Assignment:
Go line by line through the records below. Copy whichever lines contain the string "many".

Supplied entries:
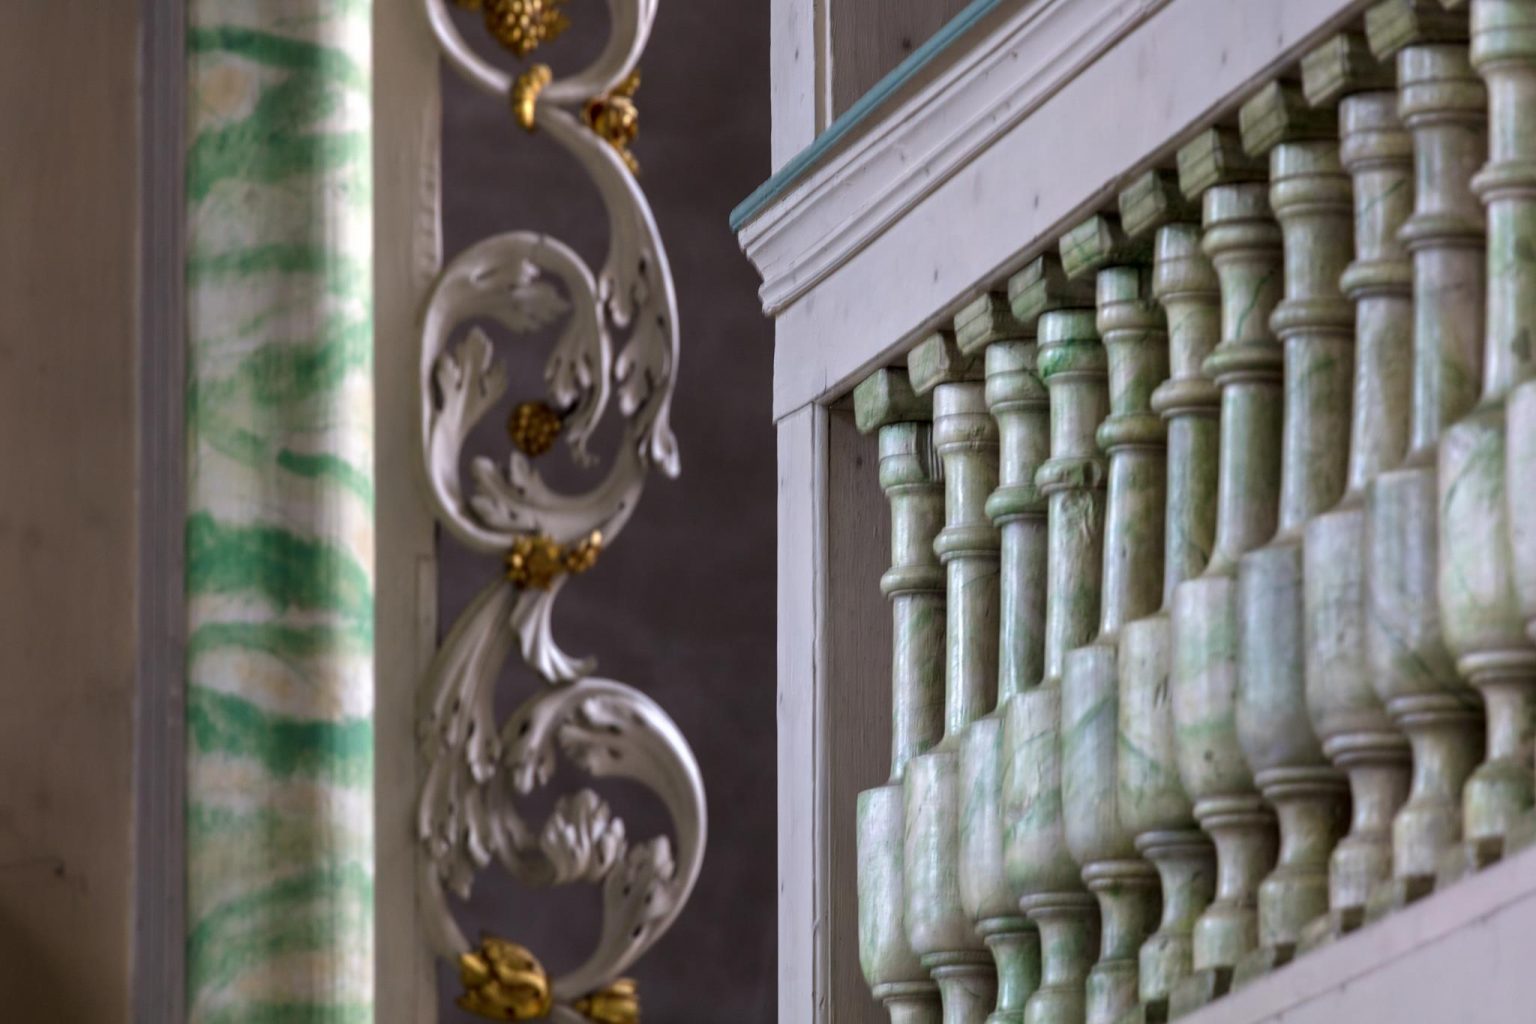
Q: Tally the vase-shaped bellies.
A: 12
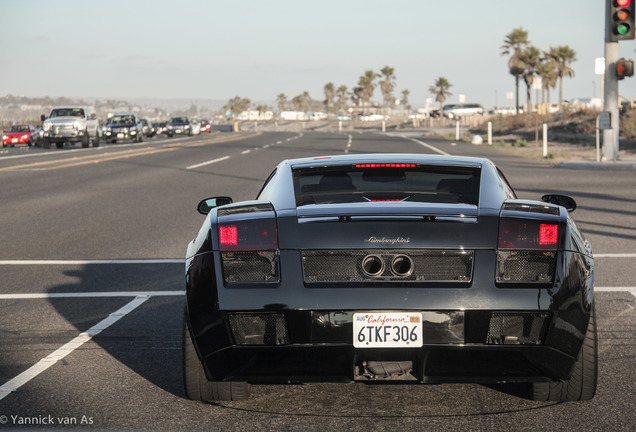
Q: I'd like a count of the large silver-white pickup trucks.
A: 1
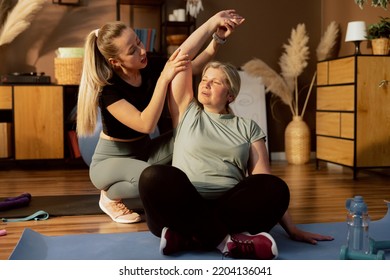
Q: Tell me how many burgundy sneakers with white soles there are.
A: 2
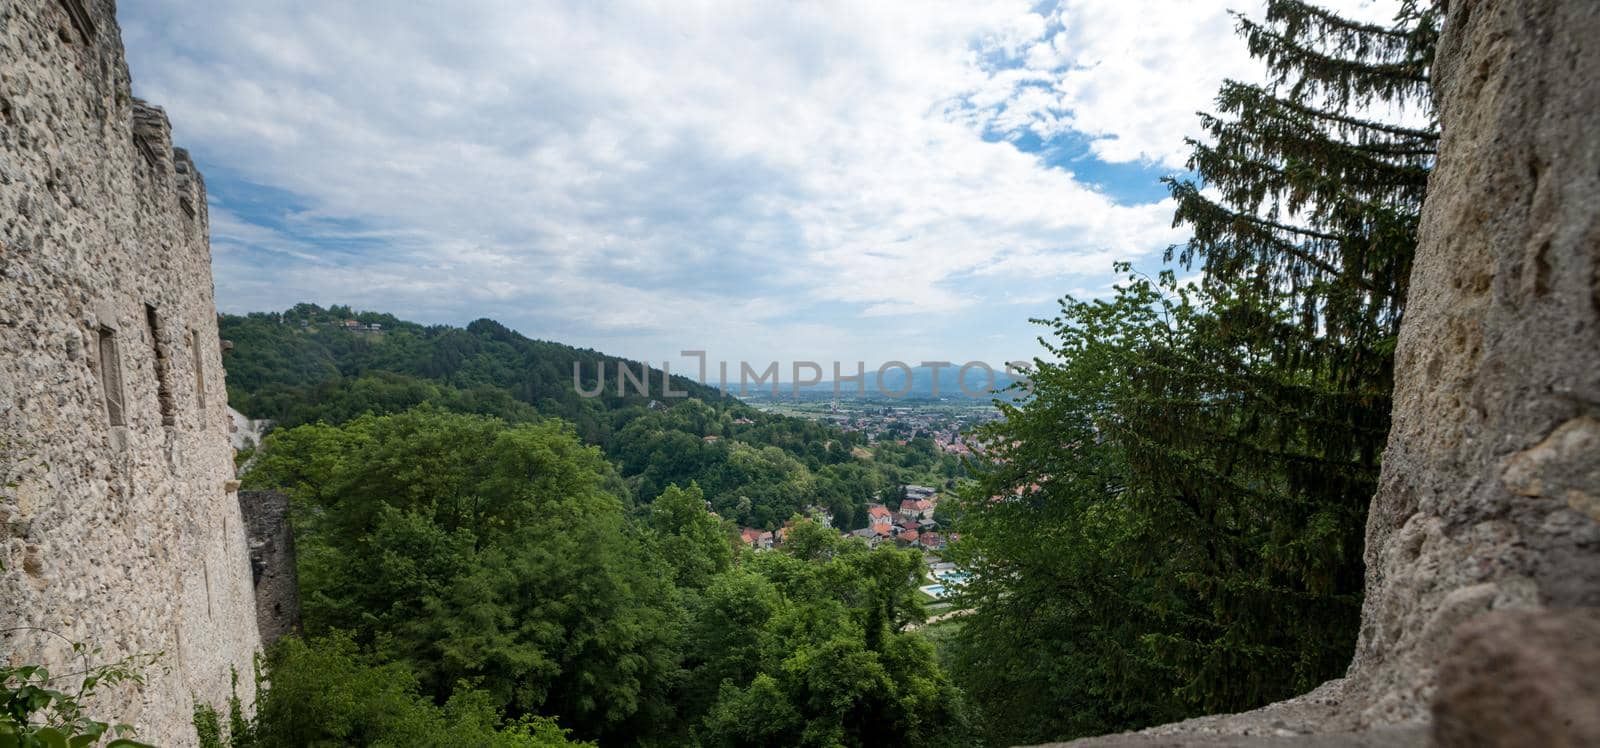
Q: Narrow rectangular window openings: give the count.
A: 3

--

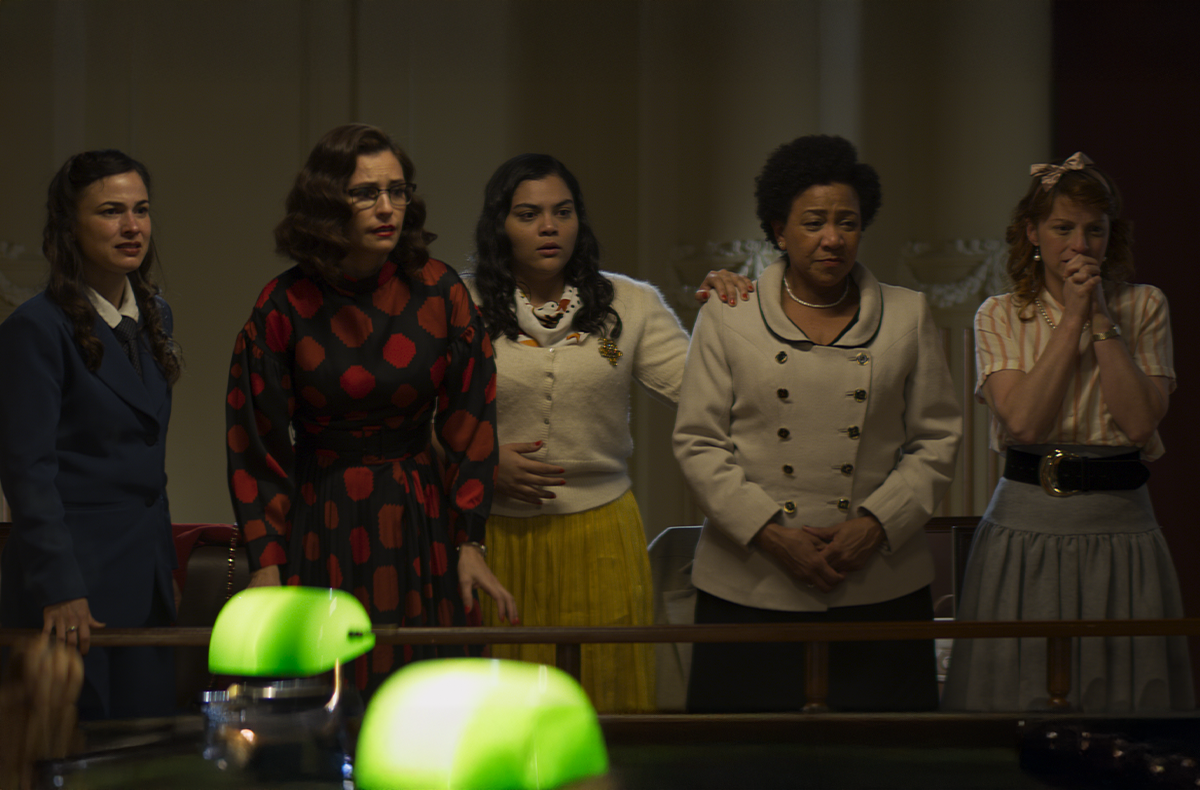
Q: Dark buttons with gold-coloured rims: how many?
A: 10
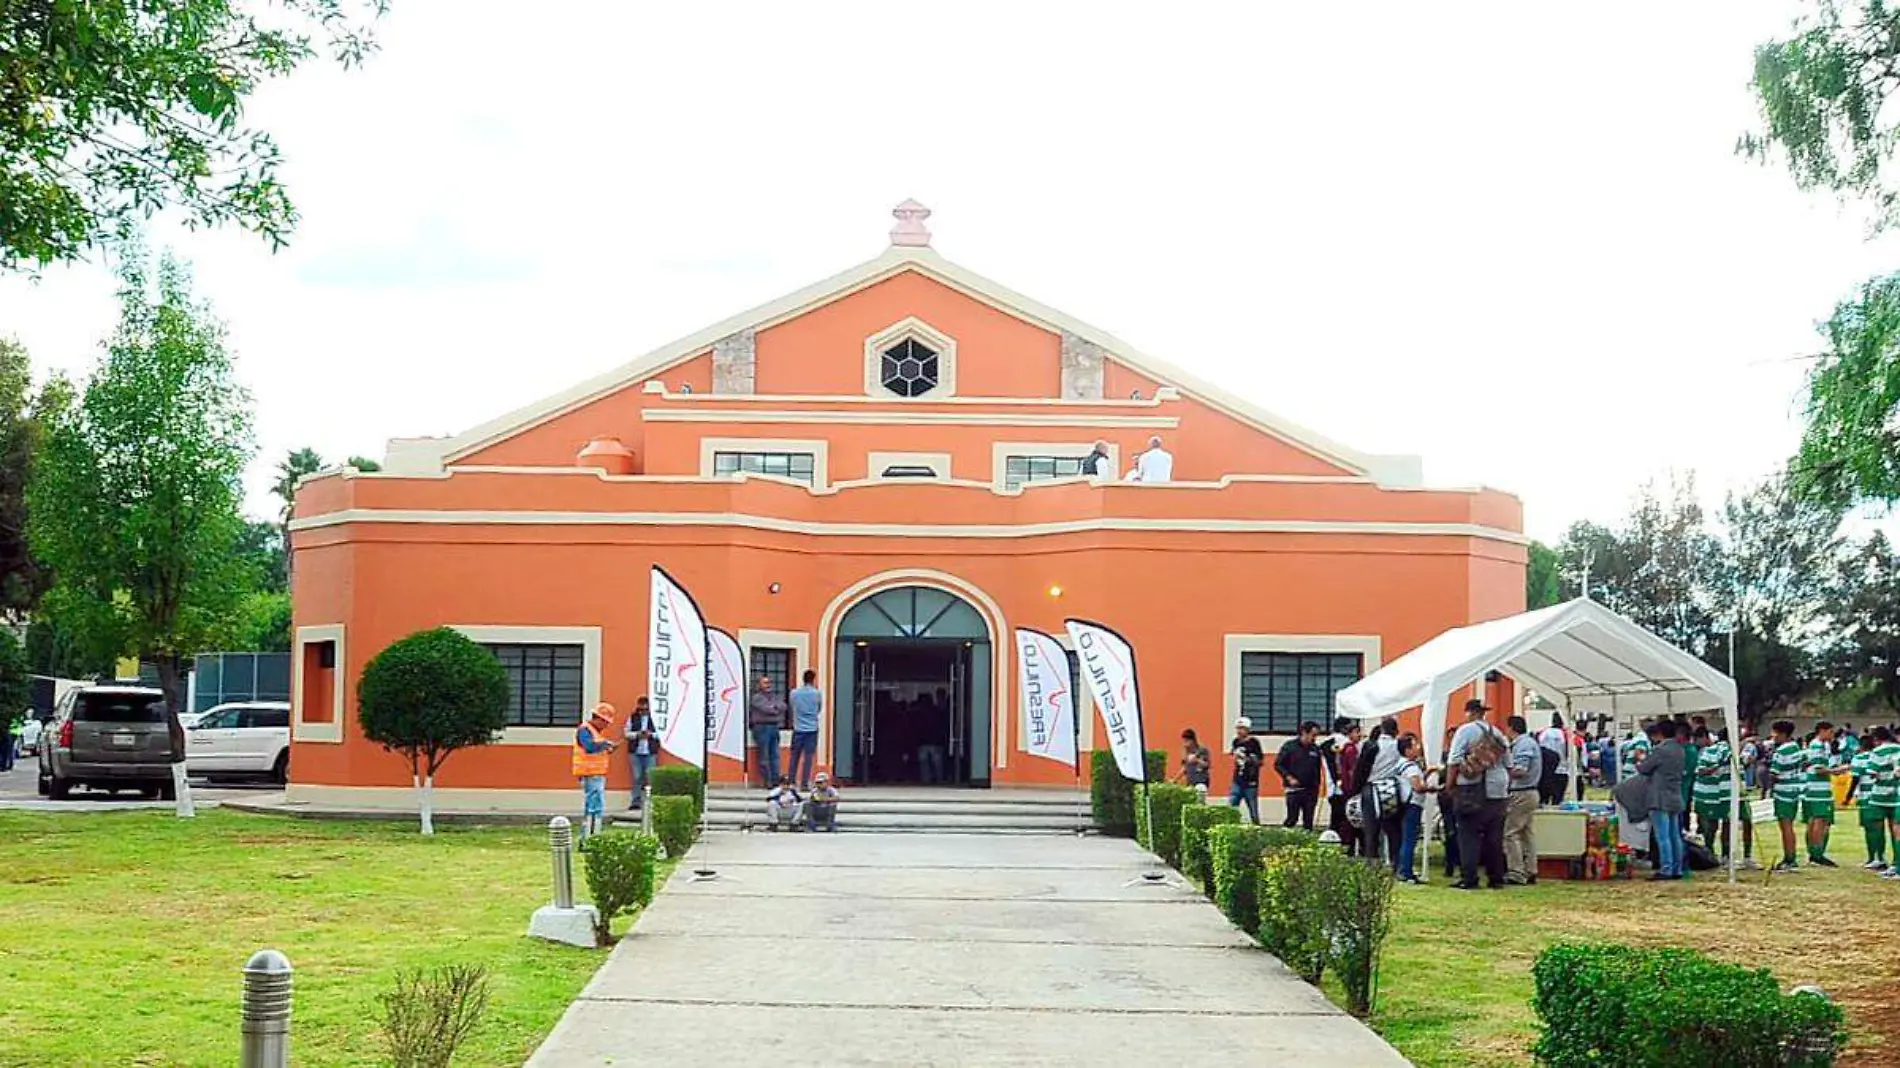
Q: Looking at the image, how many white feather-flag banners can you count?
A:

...

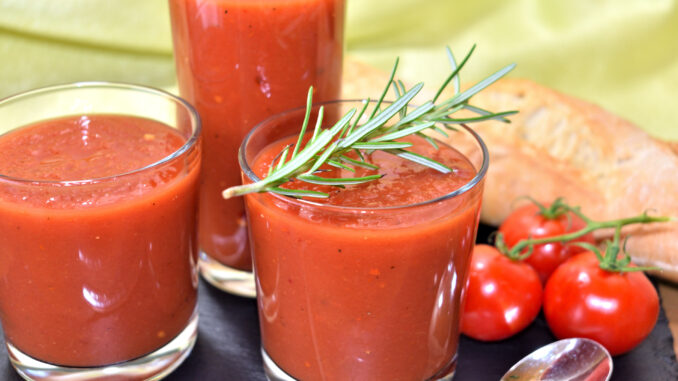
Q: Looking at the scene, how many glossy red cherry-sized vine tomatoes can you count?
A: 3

Solution to this task:
Q: Tell me how many burgundy sneakers with white soles there are.
Q: Dark buttons with gold-coloured rims: how many?
Q: Looking at the image, how many white feather-flag banners can you count?
Q: Looking at the scene, how many glossy red cherry-sized vine tomatoes can you count?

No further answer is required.